Naturally, this piece is being celebrated (and critiqued) all over Twitter.

https://www.washingtonpost.com/life...?utm_term=.2737c41f3d9b&wpisrc=nl_most&wpmm=1
 
I read it on the wire a few days ago. That was the nastiest evisceration I've seen in a while. Not just of him, but culture in general.
 
He took down a cool kid while being a cool kid. @Alma, you must be so conflicted here.
 
I read it on the wire a few days ago. That was the nastiest evisceration I've seen in a while. Not just of him, but culture in general.

Well, a specific kind of culture. Liberals don't account for a single note of it. You can read that piece and think: America is ship and none of it is my fault. Certainly not Jeff's fault.

There's a kind of eye-rolling cheapness in that kind of critique.
 
I couldn't get through it.

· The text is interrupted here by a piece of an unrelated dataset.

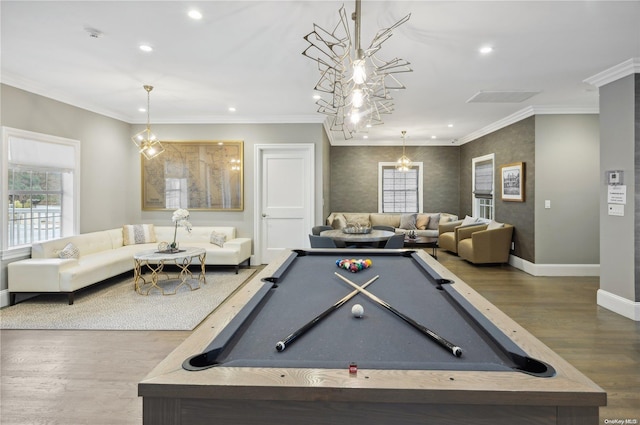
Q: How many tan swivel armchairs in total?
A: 2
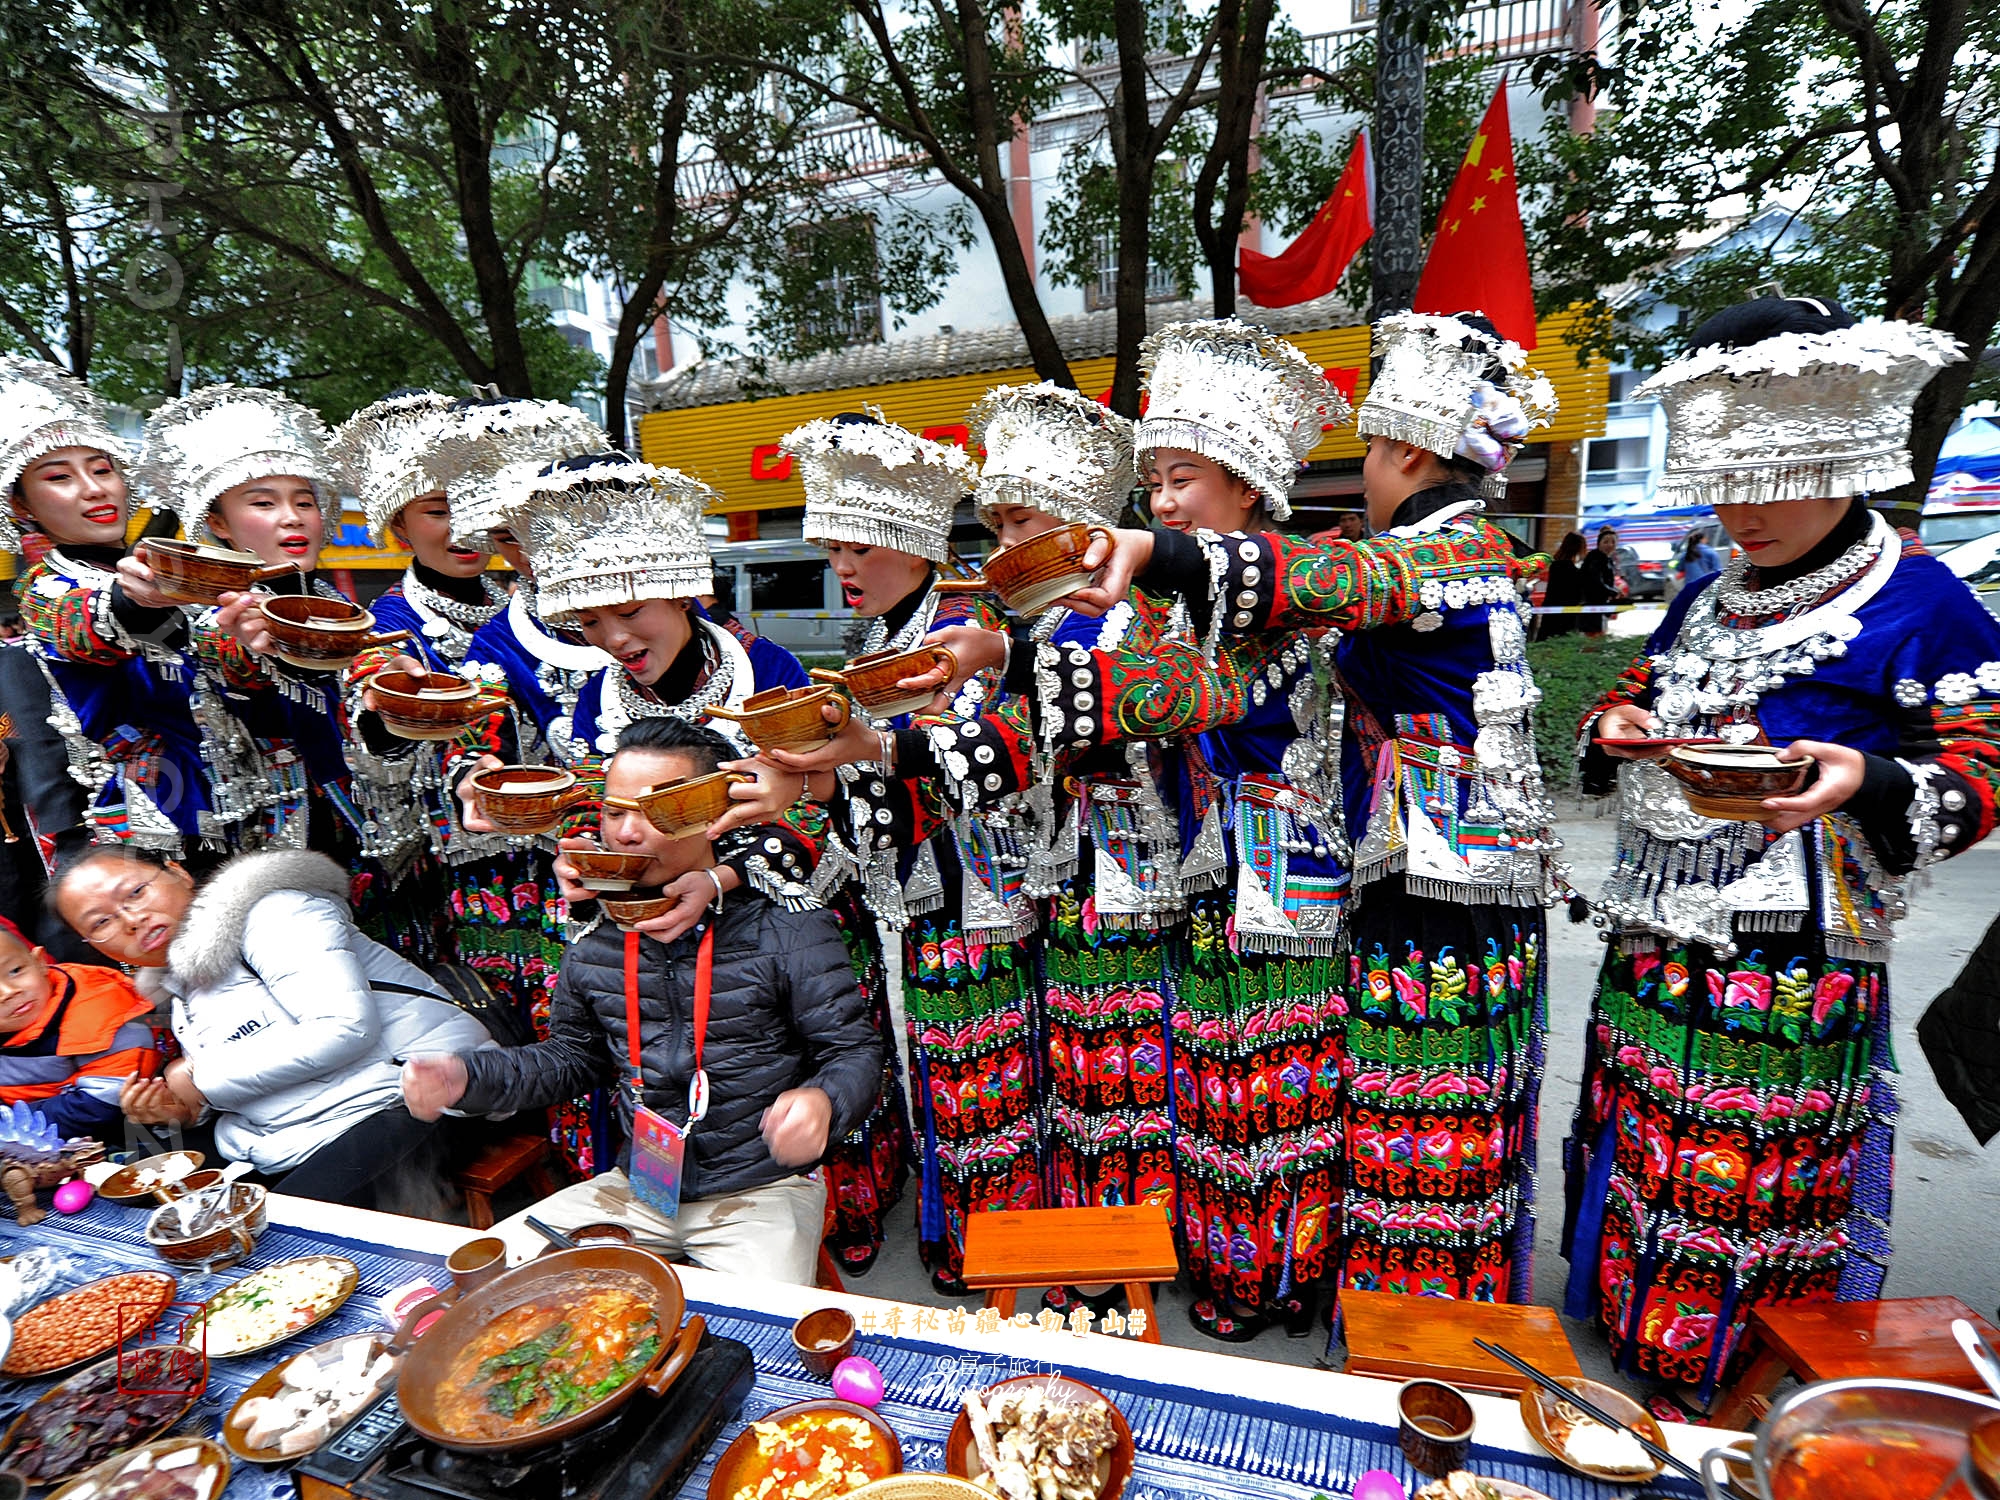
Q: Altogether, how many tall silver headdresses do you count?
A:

I want to read the review doing that to his review.
 
In which a Washington Post critic rightly rips into a popular rapper named Post Malone while simultaneously saying all the right, liberal-approved things possible.

I clicked on this thread, read the first line, and played "guess which poster wrote that?"

I won.
 
I have zero admiration for Post Malone and think a lot of modern music is ship (although a lot of it is transcendent, too), but that piece did nothing for me. Too long and satisfied with itself, and too sneery. I don't like criticism as a profession in general, or at least his kind of criticism. It's pointless except to make the author and some of his readers feel superior to people who don't read. That piece is a lot of acreage to change no minds.